Pismem datowanym na dzień 28 lutego 2014 r. spółka (...) złożyła B. J. oświadczenie o rozwiązaniu z nim umowy o prac bez wypowiedzenia ze skutkiem na dzień 28 lutego 2014 r. Jako przyczynę wskazano ciężkie naruszenie obowiązków pracowniczych polegające na kradzieży paliwa, przedstawiając wyliczenie dotyczące brakującego paliwa. W podsumowaniu wskazano, że z wyliczeń wynika, że w czasie wyjazdu służbowego w dniach 24 stycznia – 3 lutego 2014 r. braki paliwa wyniosły 834,13 l, a w czasie wyjazdu w dniach 3 lutego-15 lutego 2014 r. – 223,32 l. Ponadto B. J. nie stosował się do obowiązku informowania pracodawcy sms-em o tankowaniu.

(pismo – k. 5-8)

Przesyłka zawierająca oświadczenie o rozwiązaniu umowy bez wypowiedzenia została nadana dnia 7 marca 2014 r., natomiast B. J. odebrał ją w dniu 13 marca 2014 r.

(bezsporne, a nadto: potwierdzenie nadania, potwierdzenie odbioru – część B a/o B. J.)

Wraz z oświadczeniem o rozwiązaniu umowy o pracę bez wypowiedzenia B. J. otrzymał świadectwo pracy, w którym jako podstawę rozwiązania stosunku pracy wskazano „rozwiązanie bez wypowiedzenia z winy pracownika (art. 52 § 1 pkt 2 Kodeksu Pracy)”.

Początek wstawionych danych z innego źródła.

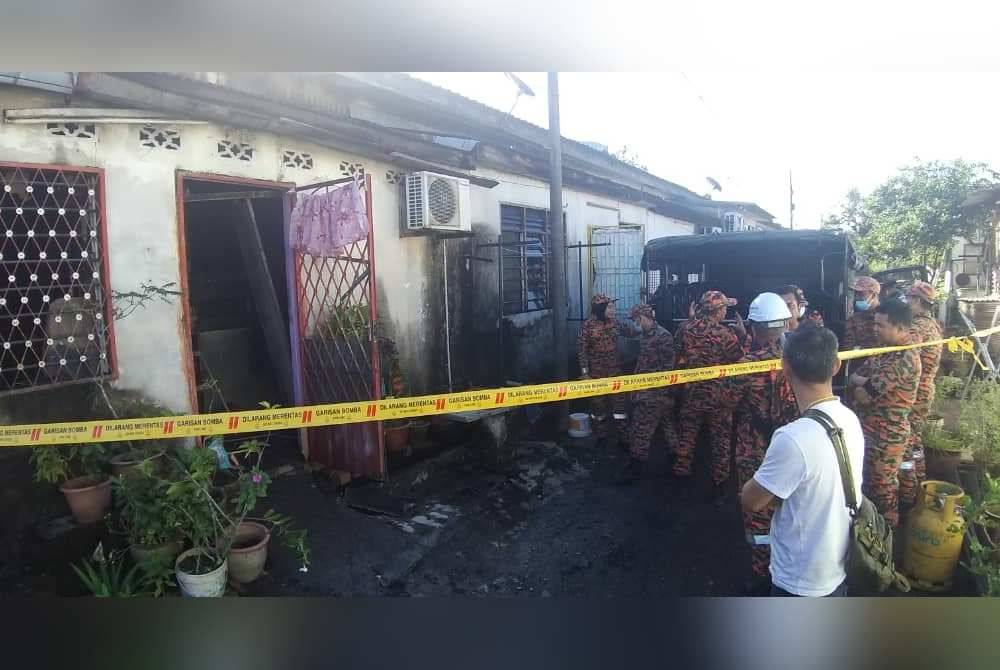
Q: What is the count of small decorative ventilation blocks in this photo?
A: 6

(bezsporne, a nadto: świadectwo pracy – k. 5 akt VI P 253/14)

Pismem nadanym dnia 20 marca 2014 r. B. J. wnioskował do pracodawcy o sprostowanie świadectwa pracy poprzez wskazanie, że stosunek pracy został rozwiązany w wyniku upływu czasu, na jaki został zawarty. 25 marca 2014 r. pracodawca odmówił przyjęcia przesyłki zawierającej wniosek.

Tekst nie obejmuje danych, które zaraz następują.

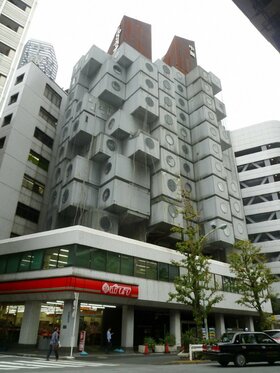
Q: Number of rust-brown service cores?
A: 2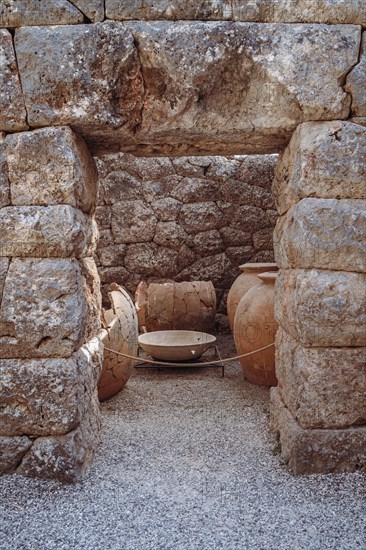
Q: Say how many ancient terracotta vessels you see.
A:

(w aktach VI P 253/14: wniosek – k. 6, kserokopia koperty – k. 7-8)

Jak wynika z oświadczenia podpisanego w dniu 24 stycznia 2014 r. norma zużycia paliwa dla jego pojazdu wynosiła 33 l/100 km. Trasa przebyta przez B. J. w dniach 24 stycznia – 3 lutego 2014 r. wyniosła 4197 km. Zgodnie z przyjętą normą zużycie paliwa wynikające z przebiegu pojazdu trasie wynosi 1385 l (4197 km x 33 l/100 km). Postoje na biegu jałowym mogło dodatkowo zwiększać zużycie paliwa o 2%, a zatem mogło ono wynieść na tej trasie 1412,7 litra. Trasa przebyta przez B. J. w dniach 3 lutego – 15 lutego wyniosła 4172 km. Zgodnie z przyjętą w spółce (...) normą zużycie paliwa wynikające z przebiegu pojazdu powinno na tej trasie wynosić 1377 l (4172 km x 33 l/100 km). Postoje na biegu jałowym mogły dodatkowo zwiększać zużycie paliwa średnio o 2%, a zatem mogło ono wynieść na tej trasie 1404,5 litra.

Użycie biegu jałowego może zwiększać zużycie paliwa maksymalnie o 5%. Przy zastosowaniu takiego współczynnika zużycie paliwa na trasach przejechanych przez B. J. powinno wynieść maksymalnie odpowiednio 1454 l – na trasie w dniach 24 stycznia – 3 lutego oraz 1446 l – na trasie w dniach 3 lutego – 15 lutego 2014 r.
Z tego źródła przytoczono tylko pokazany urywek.